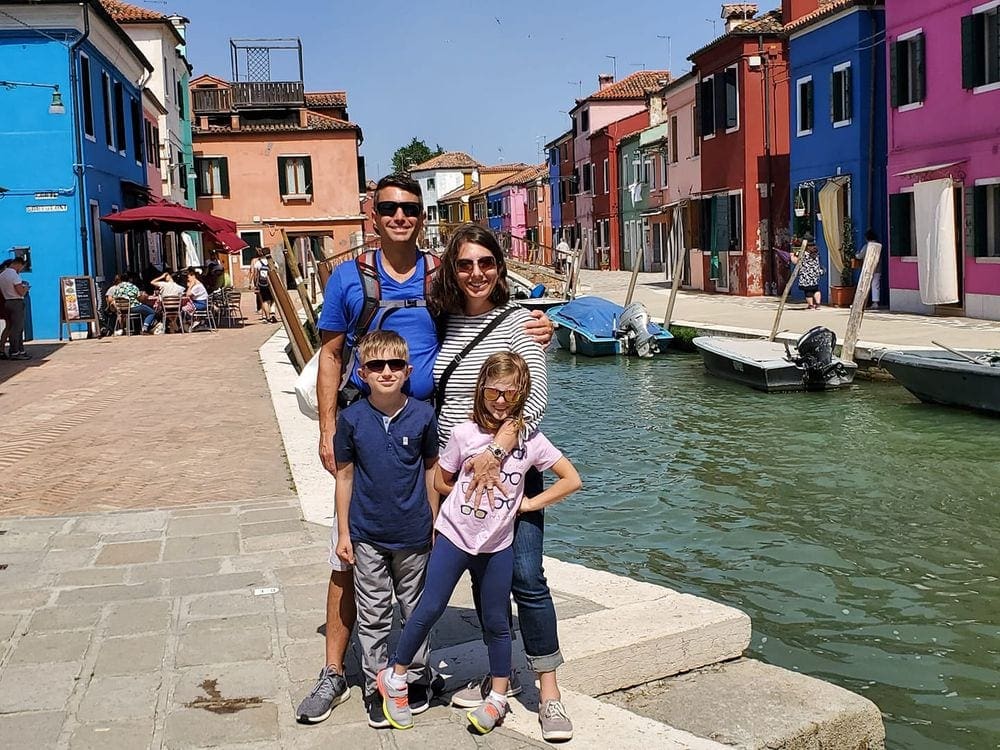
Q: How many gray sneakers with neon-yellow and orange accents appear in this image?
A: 2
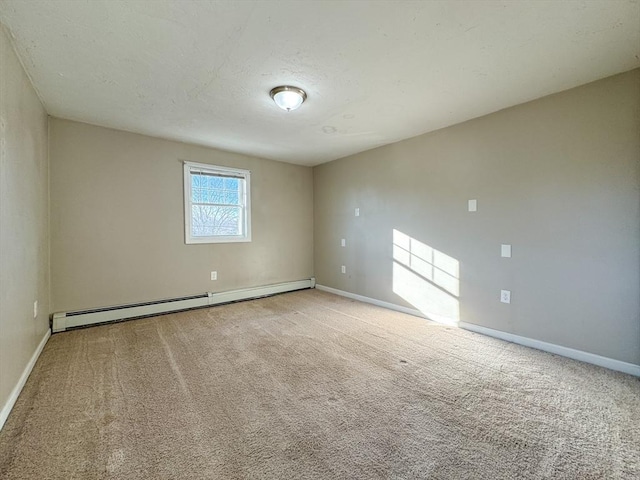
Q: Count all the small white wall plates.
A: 8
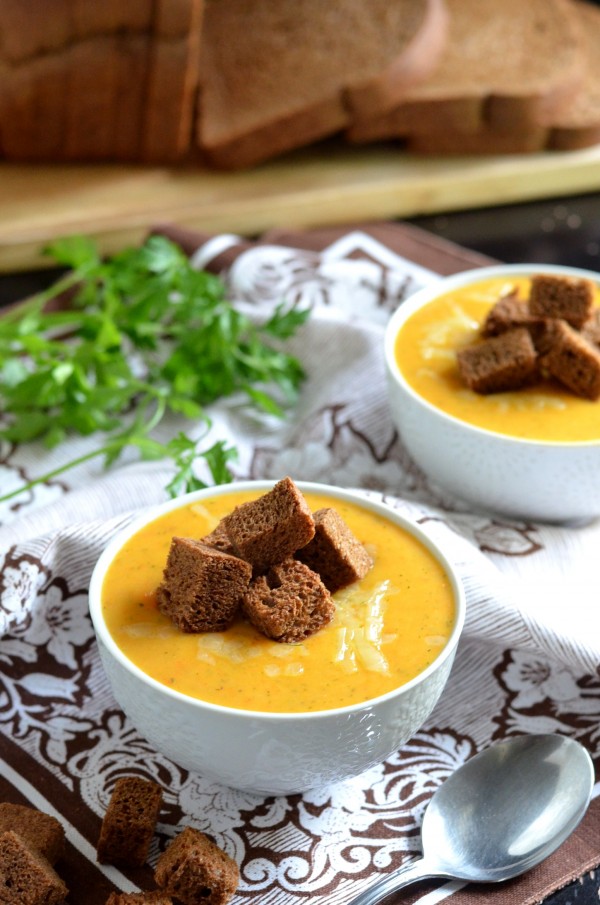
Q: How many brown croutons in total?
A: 15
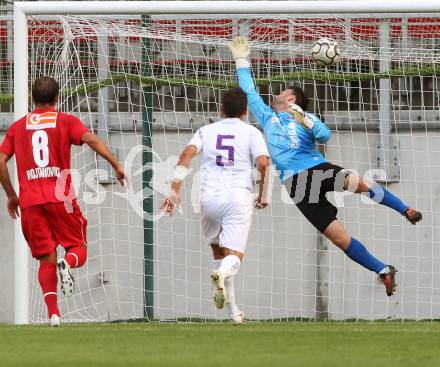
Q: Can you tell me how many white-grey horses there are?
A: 0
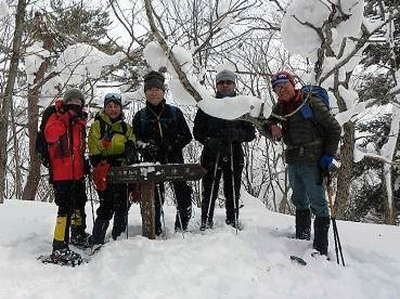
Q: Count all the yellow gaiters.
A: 2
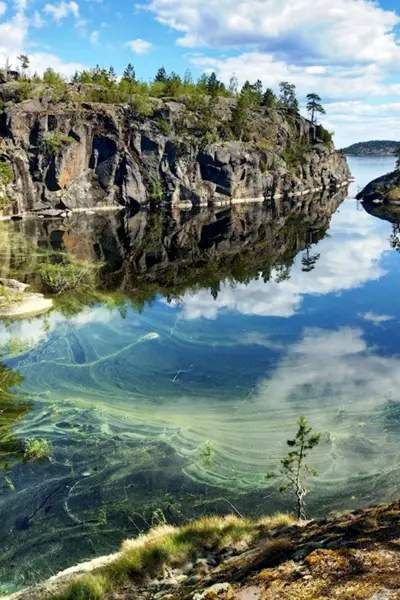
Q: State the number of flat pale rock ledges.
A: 1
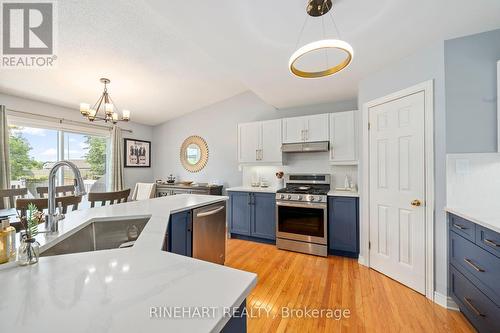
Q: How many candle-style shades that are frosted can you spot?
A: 5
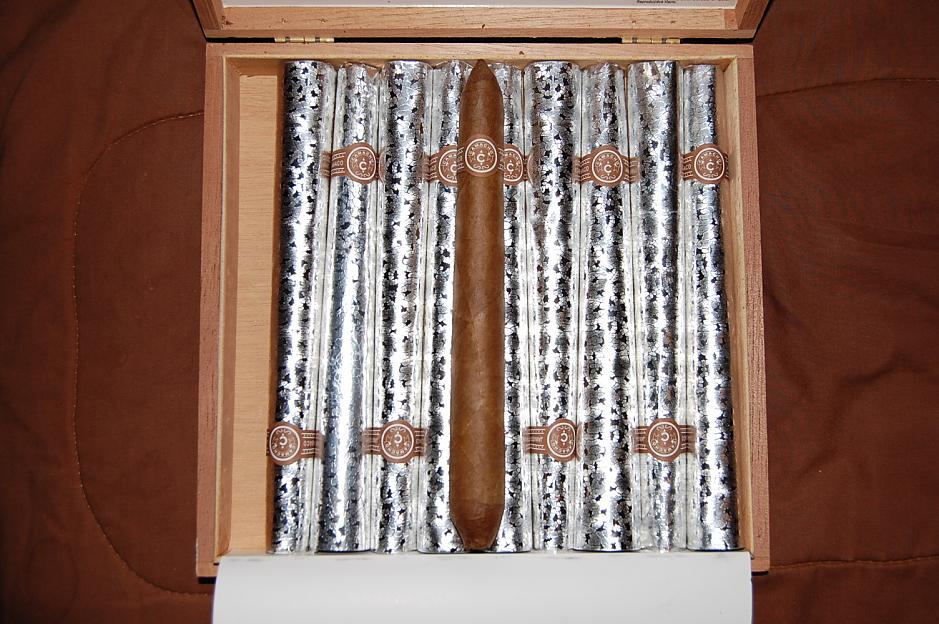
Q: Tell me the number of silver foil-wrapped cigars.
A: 9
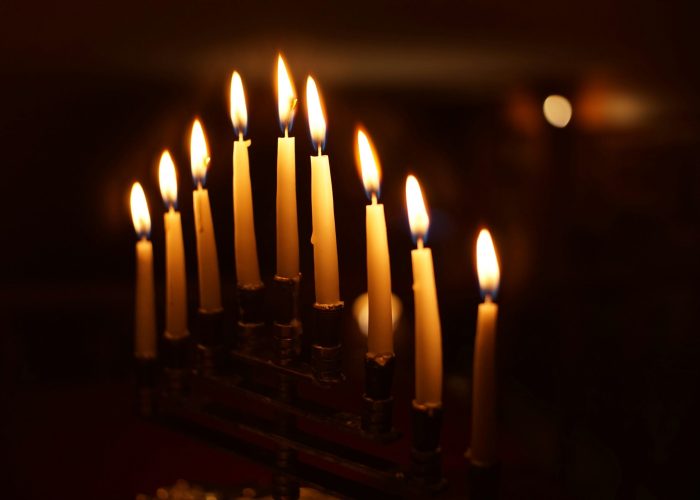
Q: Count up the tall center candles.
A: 1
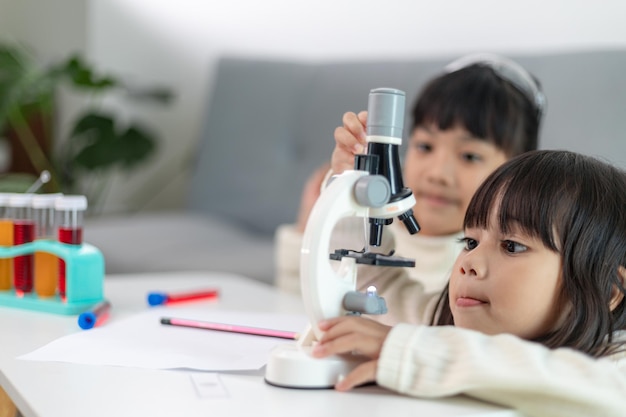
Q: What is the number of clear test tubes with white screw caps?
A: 4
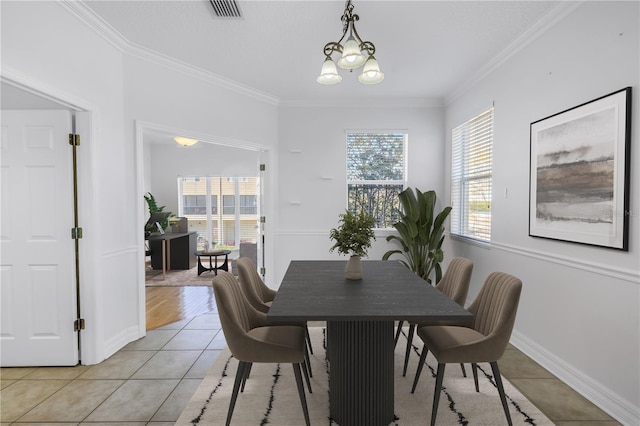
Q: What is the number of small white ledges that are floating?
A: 3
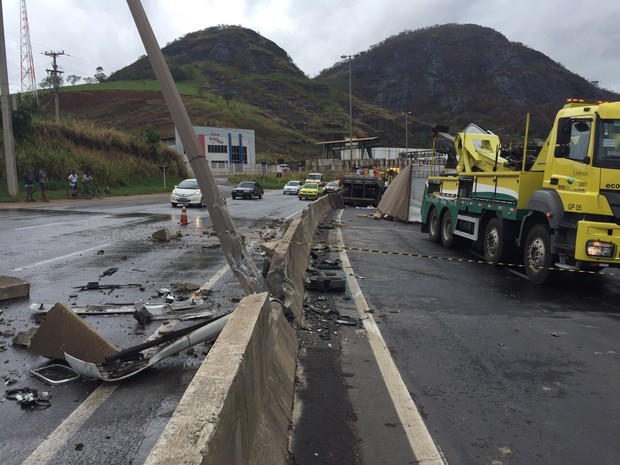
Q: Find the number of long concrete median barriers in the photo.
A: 1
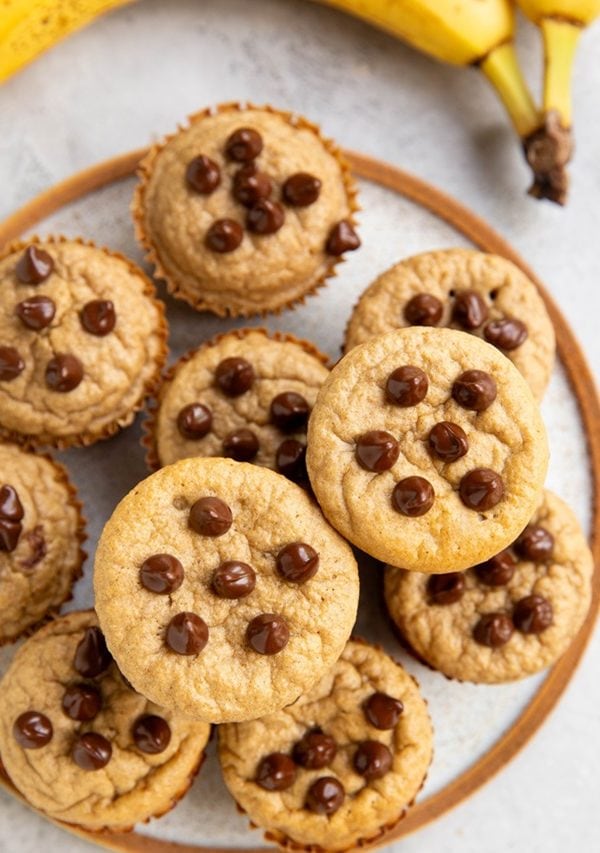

◆ Task directions:
Could you return each entry word for word, with the images omitted?

◆ Output of the exercise:
Q: How many gray sneakers with neon-yellow and orange accents appear in this image?
A: 2
Q: Count all the small white wall plates.
A: 8
Q: How many brown croutons in total?
A: 15
Q: Can you tell me how many white-grey horses there are?
A: 0
Q: Count all the yellow gaiters.
A: 2
Q: State the number of flat pale rock ledges.
A: 1
Q: How many candle-style shades that are frosted can you spot?
A: 5
Q: Tell me the number of silver foil-wrapped cigars.
A: 9
Q: Count up the tall center candles.
A: 1
Q: What is the number of clear test tubes with white screw caps?
A: 4
Q: What is the number of small white ledges that are floating?
A: 3
Q: Find the number of long concrete median barriers in the photo.
A: 1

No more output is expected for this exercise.